# 'Sheep At Any Price'?



## Richard A Thackeray (16 Jul 2019)

I just had to buy '_MB-UK_, to get this 'Headset Cap'

For those who don't know, _Mint Sauce_ is a (slightly surreal) cartoon strip, that's been around for 30years
I think I first saw it in 1990, at the latest
I was going to put it on the Gran Fondo, but. it compliments the top-tube sticker on the CGR








For those still wondering...
https://www.thisiswhy.co.uk/blank-mpvle

And; https://en.wikipedia.org/wiki/Mint_Sauce_(cartoon_strip)

Oh, & this is the desktop screen, on my LapTop
Coleman doing what we'd all like on steep hills, at the end of a ride


----------



## Milkfloat (16 Jul 2019)

Was always a big fan of Jo Burt and Minty. I might have to pop to my local newsagent.


----------



## Richard A Thackeray (17 Jul 2019)

Milkfloat said:


> Was always a big fan of Jo Burt and Minty. I might have to pop to my local newsagent.


Be warned @Milkfloat 
There are 2 caps in the special packages; Mint & _'another' -_ only 1 per package
(make sure you get the right one)
_
"Choose wisely, my son....."_


----------



## tom73 (17 Jul 2019)

Going to see if i can track one down look great on the london rd.


----------



## Richard A Thackeray (17 Jul 2019)

@Milkfloat 
@tom73 

If you both look at my pictures, & the left-hander, where it's still in the packet, you'll see the other design
There's no indication, until you open the package, as to which cap you receive, hence the '_Choose Wisely'_

I opened one, & it had '_Minty goodness'_ inside


----------



## Milkfloat (17 Jul 2019)

Richard A Thackeray said:


> @Milkfloat
> @tom73
> 
> There's no indication, until you open the package, as to which cap you receive, hence the '_Choose Wisely'_



Ohh, a gamble. I am not normally a gambling man.


----------



## tom73 (25 Jul 2019)

I'm still working on it not track down the right one. Lucky the tape on the pack reseals just fine if your careful


----------



## tom73 (25 Jul 2019)

Having had no luck I told Mrs 73 about my quest and fell for old mint and co. She was out this morning anyway but found time to hunt of one took her a few go's and a bit of drive out.
But she's come home with not one but 2 

One's heading for the London Rd and one for Mrs 73 FX.


----------



## Bobario (25 Jul 2019)

I've got the same sticker on my Zesty, and the key ring serves as a lucky talisman on my camelback. I craftily opened all three copies of MBR in my local Morrisons and they were all the "Ride More" ones. So I might try Tesco's tonight during the weekly shop.


----------



## tom73 (25 Jul 2019)

Good Luck I checked all 7 in our Morrisons and no luck.


----------



## Bobario (25 Jul 2019)

tom73 said:


> Good Luck I checked all 7 in our Morrisons and no luck.

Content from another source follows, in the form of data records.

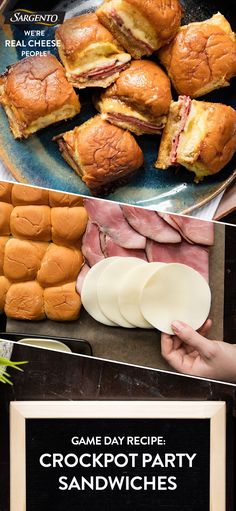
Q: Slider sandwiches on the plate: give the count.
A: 7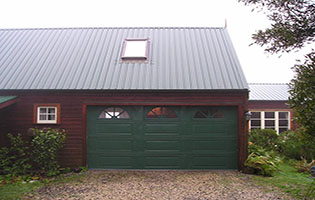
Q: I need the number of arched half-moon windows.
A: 3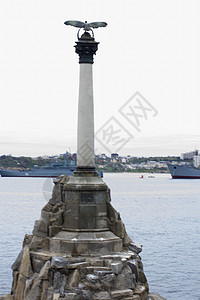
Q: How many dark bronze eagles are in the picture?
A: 1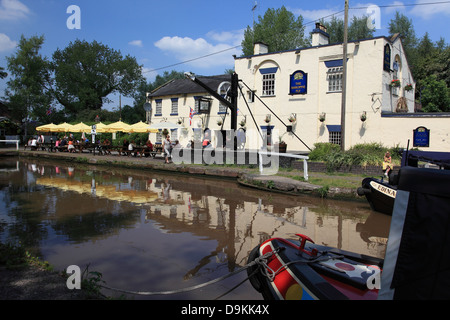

I thought you already had two? Now you're just being greedy.


----------



## tom73 (25 Jul 2019)

Bobario said:


> I thought you already had two? Now you're just being greedy.



I have that's how many I checked with no luck before my luck changed


----------



## Bobario (25 Jul 2019)

Huzzah! My trip to Tesco was a success. There was a Mint cap in the first mag I opened so I didn't even have to furtively shove it to the back and try another.


----------



## tom73 (25 Jul 2019)

Nice one


----------



## EltonFrog (25 Jul 2019)

Just got back from Sainsbury’s. I don’t look at the mags, but I just happened to pass by them having read this thread about half an hour earlier. I opened one of the packs and there it was the little sheep thingy.

I wasn’t about to spend 7 quid on it though, feck that.


----------



## Drago (25 Jul 2019)

CarlP said:


> Just got back from Sainsbury’s. I don’t look at the mags



Fibber. You had a good squizz at the top shelf.


----------



## EltonFrog (26 Jul 2019)

Drago said:


> Fibber. You had a good squizz at the top shelf.


Masturbation stunts your growth, I couldn’t reach the top shelf.


----------



## Jody (26 Jul 2019)

I've still got my old Mint Sauce pin badges off of the 90's.


----------



## Richard A Thackeray (29 Jul 2019)

I've still got a couple

And there's the older text-decals on a couple of my older bikes
(gave away the 'yellow' earlier this year)












As stated, in the opening post, my CGR has the top-tube decal, from https://www.indibike.co.uk/


----------